Exact copy, pictures omitted: the line holding "Q: Felled tree logs: give the count." and every line after it down to the end of the entries.

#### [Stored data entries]
○ ○ ○

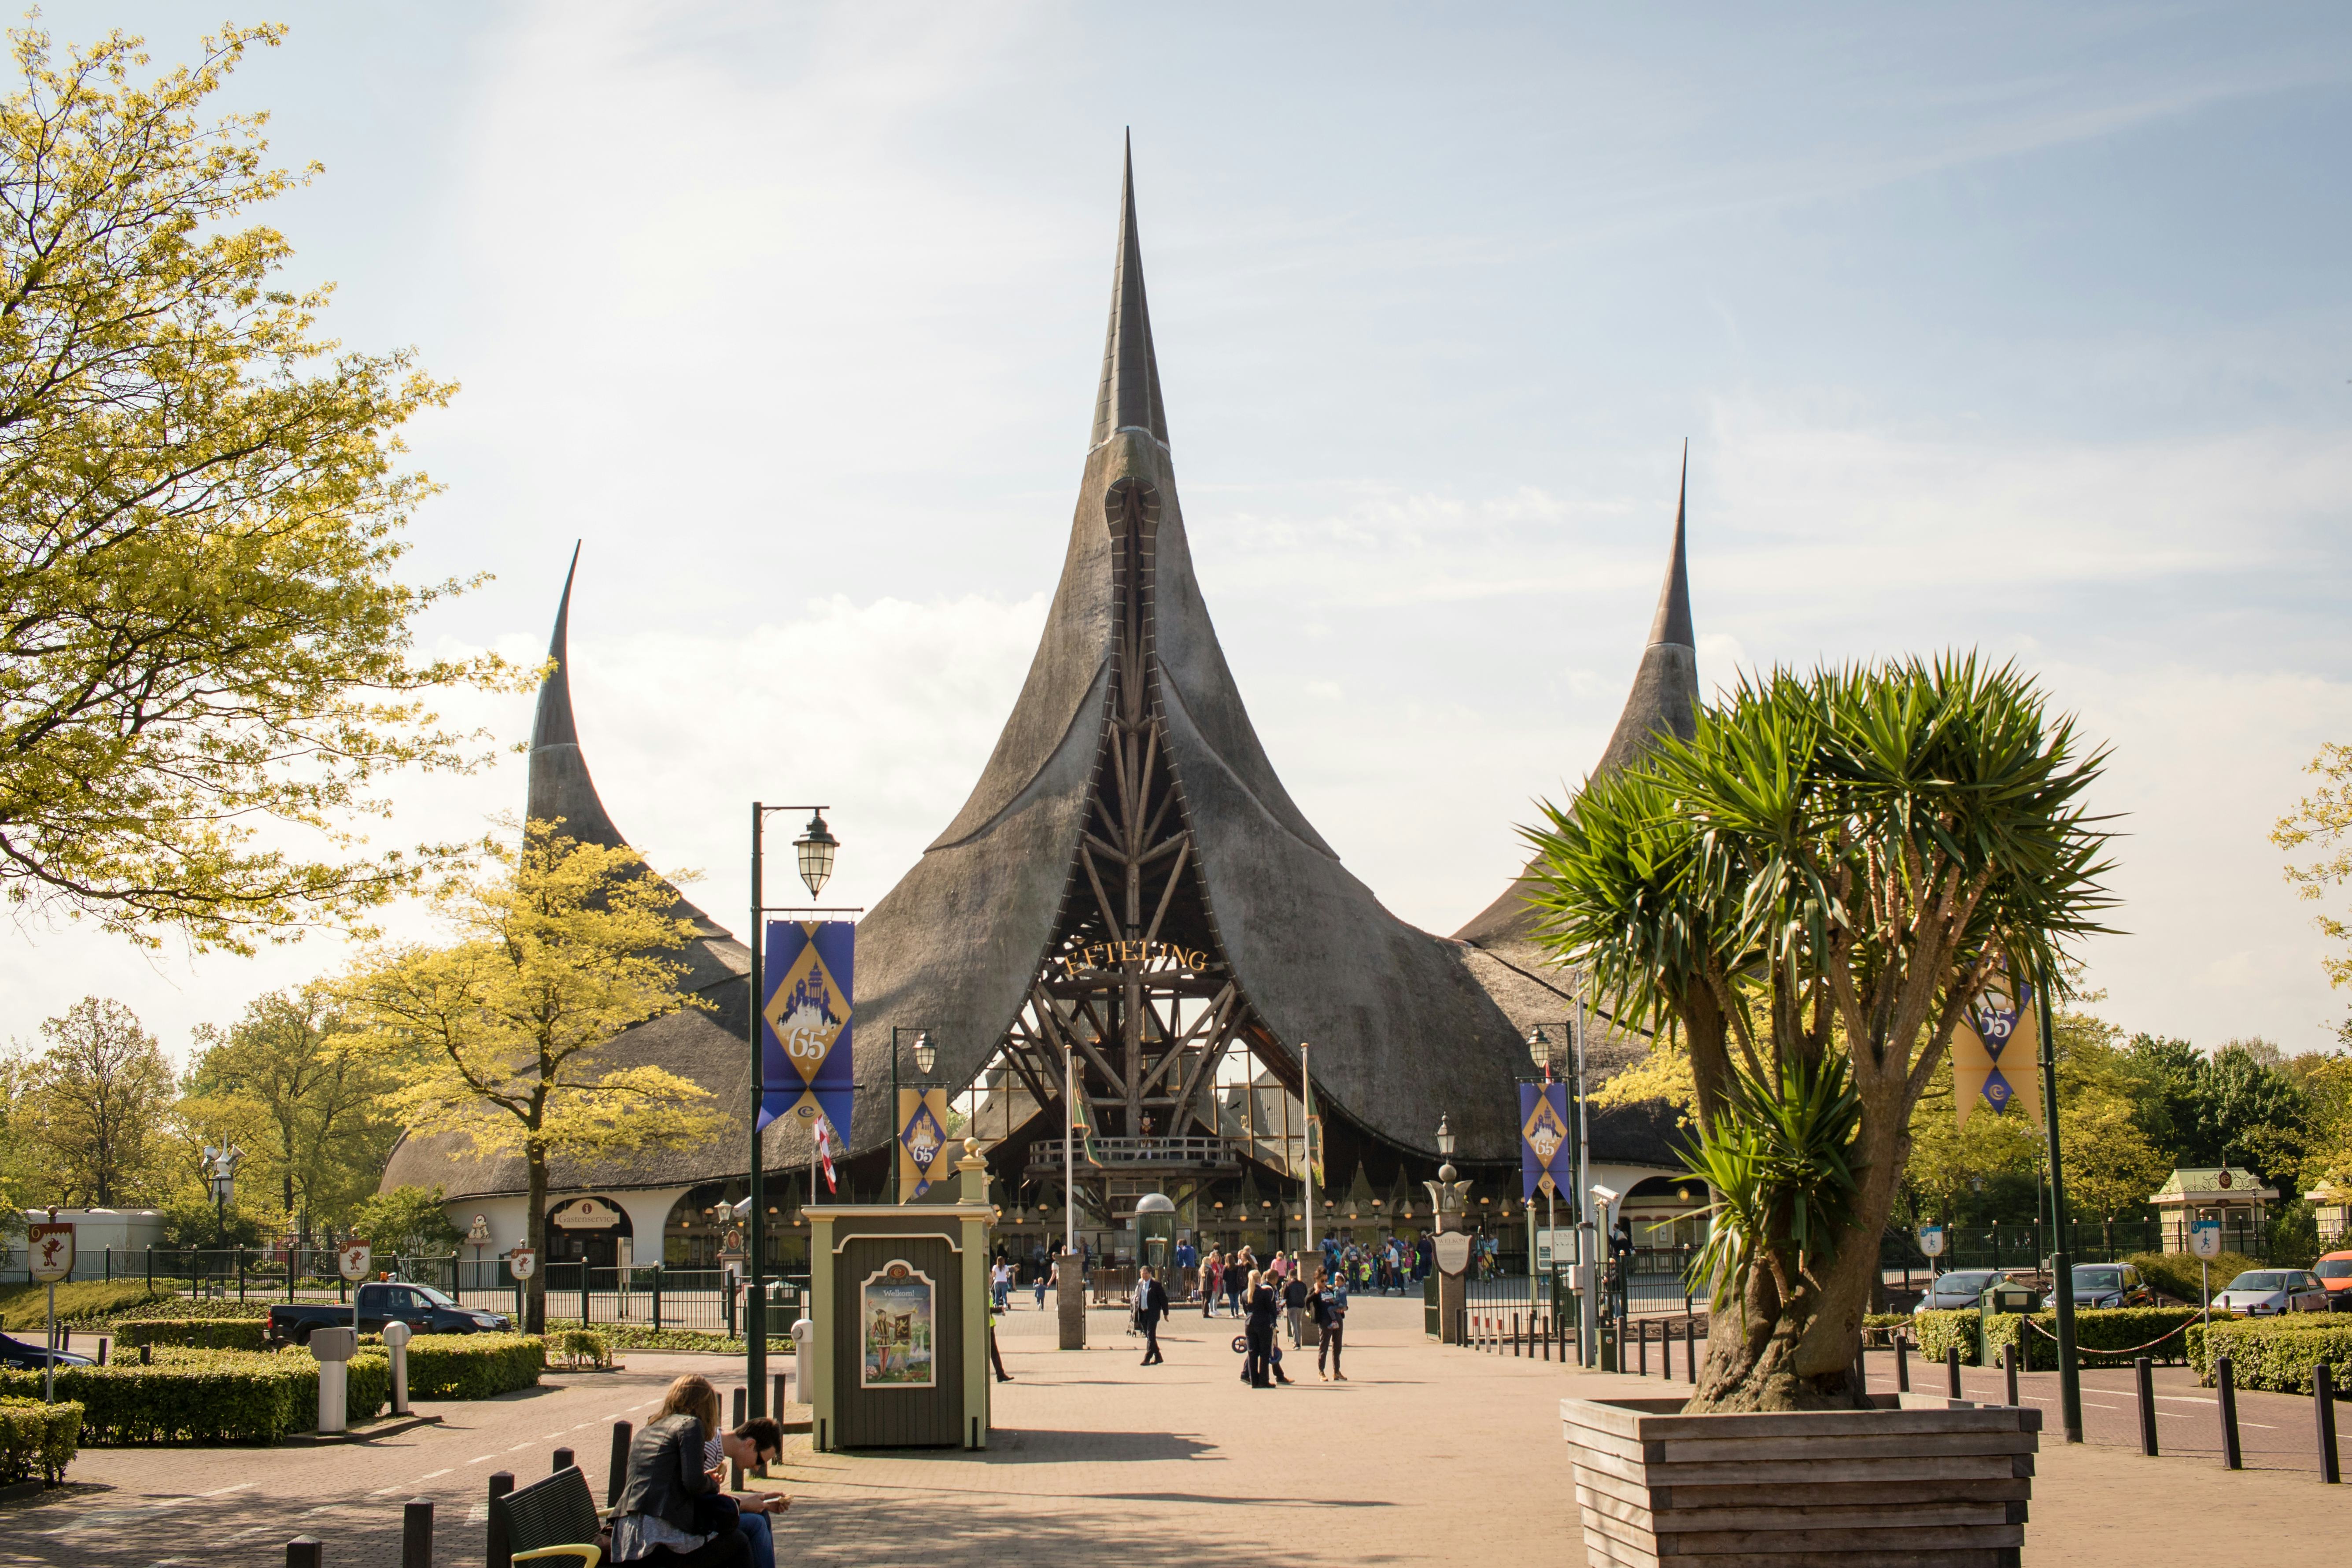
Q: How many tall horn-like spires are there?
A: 3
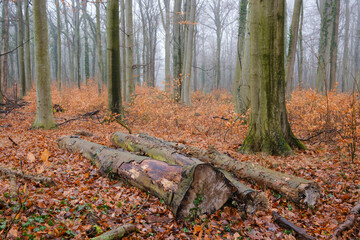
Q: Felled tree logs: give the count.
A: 3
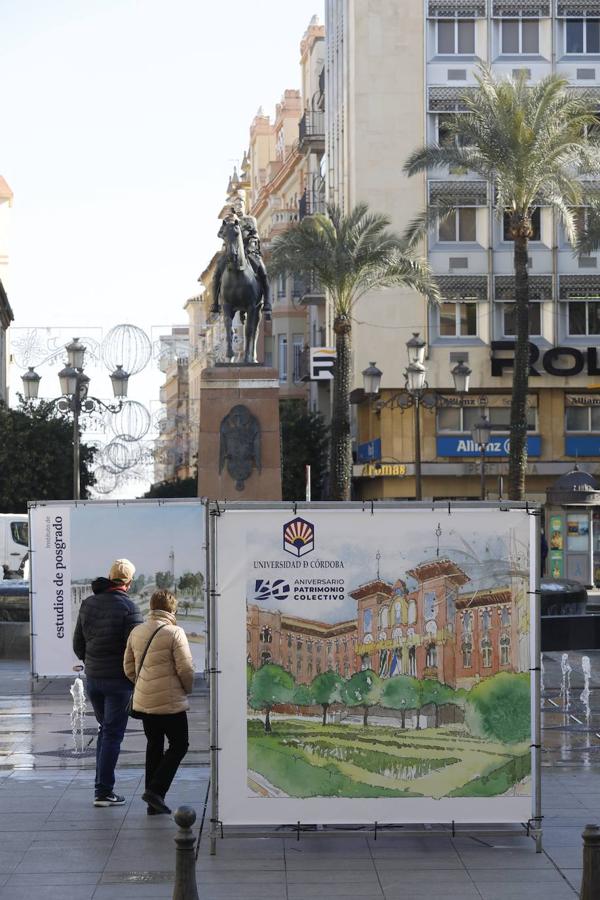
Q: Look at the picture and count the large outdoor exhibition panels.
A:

○ ○ ○

#### [EXERCISE RESPONSE]
Q: Felled tree logs: give the count.
A: 3
Q: Look at the picture and count the large outdoor exhibition panels.
A:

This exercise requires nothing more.